In his 2006 book Sweet Anticipation, musicologist David Huron offers a compelling explanation for why we experience such powerful responses to music. He calls it "contrastive valence theory," in which feeling states are strongly influenced by contrast. "If we initially feel bad, and then we feel good, the good feeling tends to be stronger than if the good experience occurred without the preceding bad feeling." This is due to a regulatory process called "cognitive appraisal," in which our minds use cognitive and linguistic processes to reframe the meaning of a stimulus. Huron uses the idea of a surprise party to illustrate this phenomenon:
"When a person is unexpectedly surprised by her friends, the first response is one of terror: her eyelids retract and her jaw drops. But within half a second, fear is replaced by happy celebration as the individual recognizes her friends and the positive social meaning of the event." According to Huron, when the appraisal response confirms that there is no threat, contrastive valence transforms the negative feelings into something positive.

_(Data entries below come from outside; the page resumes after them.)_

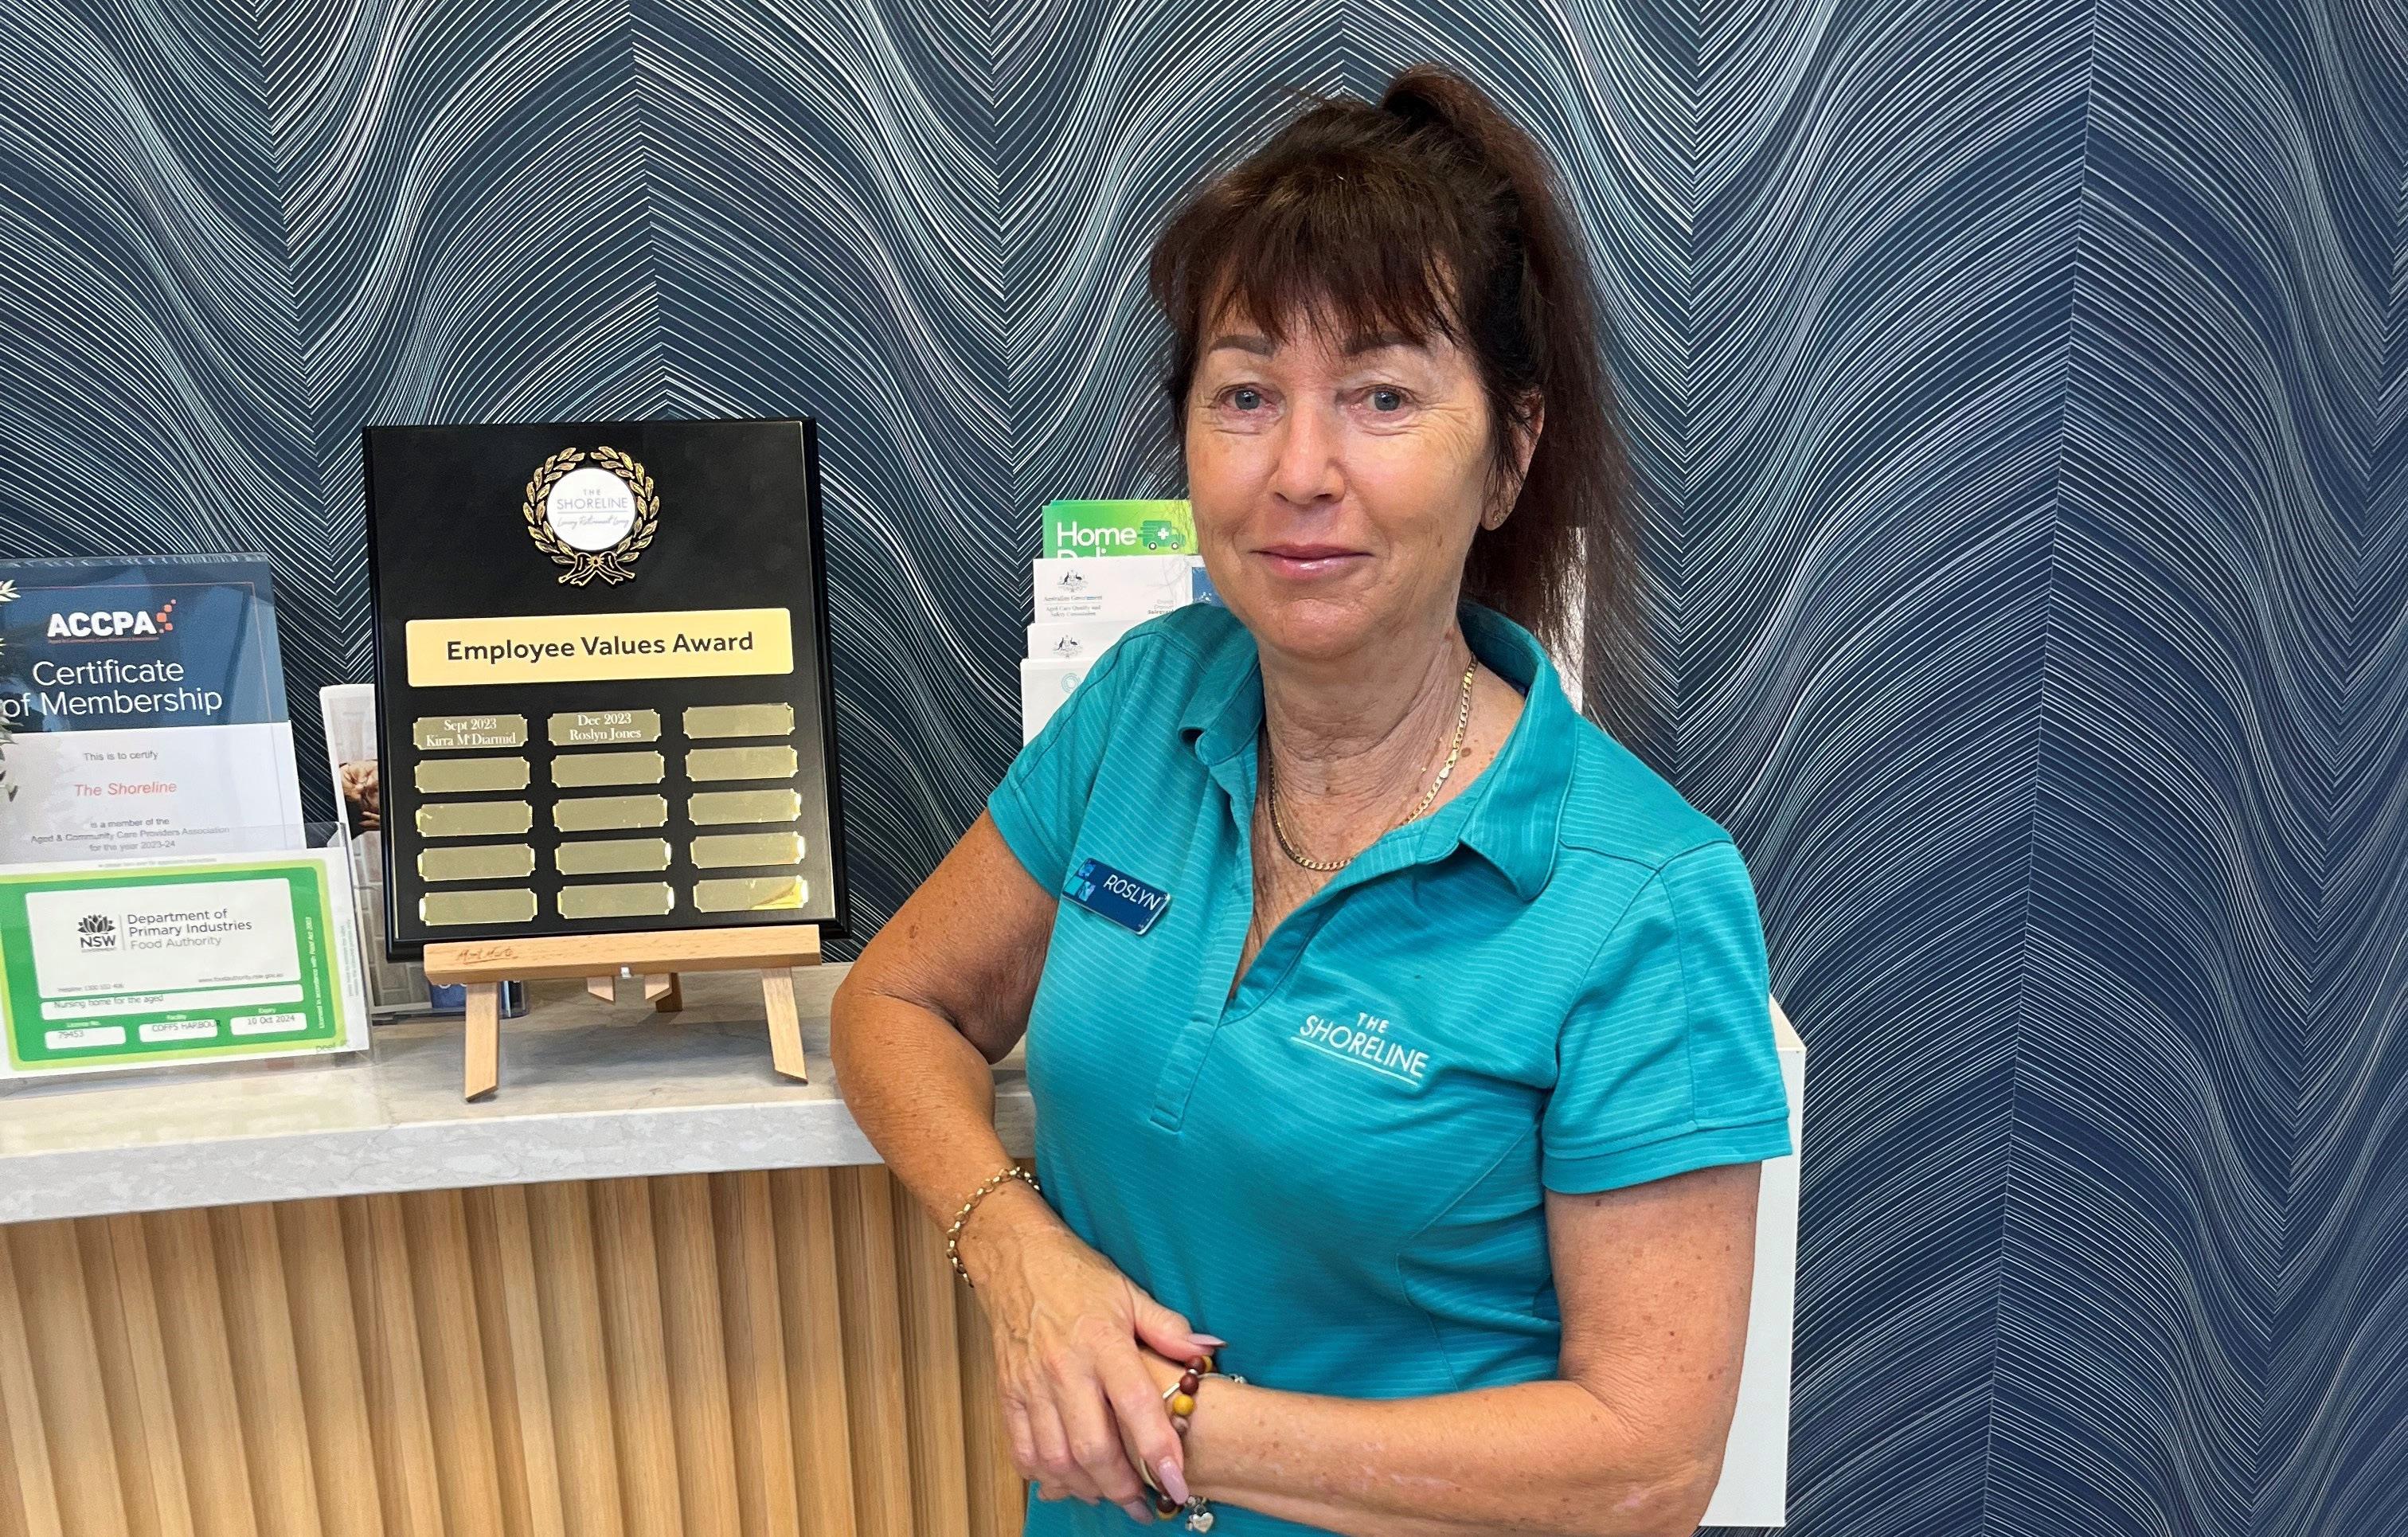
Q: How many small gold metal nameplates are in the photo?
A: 15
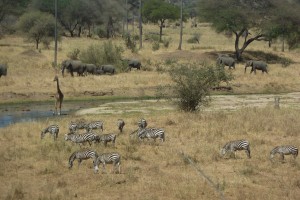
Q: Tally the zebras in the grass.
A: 12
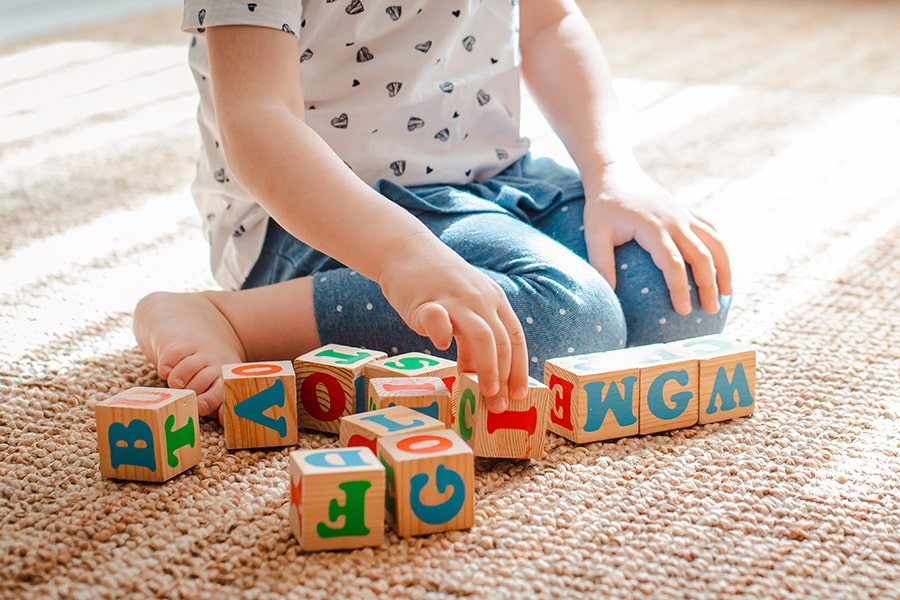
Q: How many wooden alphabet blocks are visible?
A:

On the Spotify playlist for frisson, consider Metallica's "Master of Puppets". It is understandable if your immediate emotional reaction to the song's shocking intro is one of fear and foreboding. But thanks to "cognitive reappraisal," that initial adrenaline rush can be transformed into something positive when you realize that you are safe, and that it is music making you feel this way.
Our minds, which evolved to predict future outcomes to ensure our survival, are always anticipating how something will play out. And when our initial predictions are wrong, depending on the situation, we can feel anything from anger to surprise to frisson.
Consider the soaring choruses in Celine Dion's "My Heart Will Go On" or Adele's "Hello" or John Lennon's screams on The Beatles' "Twist & Shout" (all featured on the playlist). Or listen to Merry Clayton's legendary backing vocals on the Rolling Stones' "Gimme Shelter."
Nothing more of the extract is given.